The new Kekiches, alas, didn’t survive as a couple, though the Petersons still do. Both were soon exiled to Cleveland. It’s a funny enough tale and compounded greatly when you consider it was the first big story that broke under the stewardship of new Yankees owner George Steinbrenner.

“It would not get any less entertaining over the next quarter century or so,” Allen wrote.

Vac’s Whack

I’m just going to say it: Though it is kind of Joe Namath to offer up No. 12 if Aaron Rodgers comes here … no. Just no.


A couple of preorder suggestions for you — you can thank me later when Jack Curry’s “The 1998 Yankees” is released in May and Gary Myers’ “Once a Giant” comes out in September.


A team from Wisconsin versus a team from Ohio for the Big East title. Dave Gavitt is weeping in his beer somewhere.

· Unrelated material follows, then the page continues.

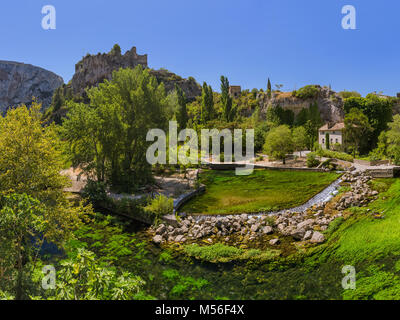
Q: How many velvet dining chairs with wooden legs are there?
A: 0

I remember when I was a kid watching the Giants and Jets hopelessly punt away the 1970s, and my father would always lament, “Why can’t we ever have a coach like Bud Grant?” Godspeed to a purple pillar of the NFL.


Bud Grant
Bud Grant
AP

Whack Back at Vac

Steve Giegerich: I think it would be a perfect marriage for The Bronx Zoo to be the first patch on Yankees uniforms. For the Yankees: a wink and a nod to their history. For the zoo: the obvious promotional value. For me? Seeing my favorite Bronx institutions get together (if only I could get the Botanical Gardens involved too!)

Vac: Sign me up for this!


Sam Tee: I just don’t understand what the Zach Wilson plan is. Publicly, the team is committed to him, and yet they’re chasing QBs who could play two to three years [or] much longer. Do you see Wilson on this team in two years?

Vac: In a word: no.


@Brinks4eva: After dealing what we’ve had to deal with over the last 20+ years as St. John’s fans I’d sell my soul twice for Rick Pitino.

@MikeVacc: For better or worse, good we are talking about the Johnnies again.


Michael Keneski: Since Zion Williamson can’t stay on the floor and Ja Morant can’t stay out of self-inflicted trouble, maybe the Knicks got the right guy in RJ Barrett back in 2019?

Vac: I’m delighted to see I’m not the only person who’s been thinking this.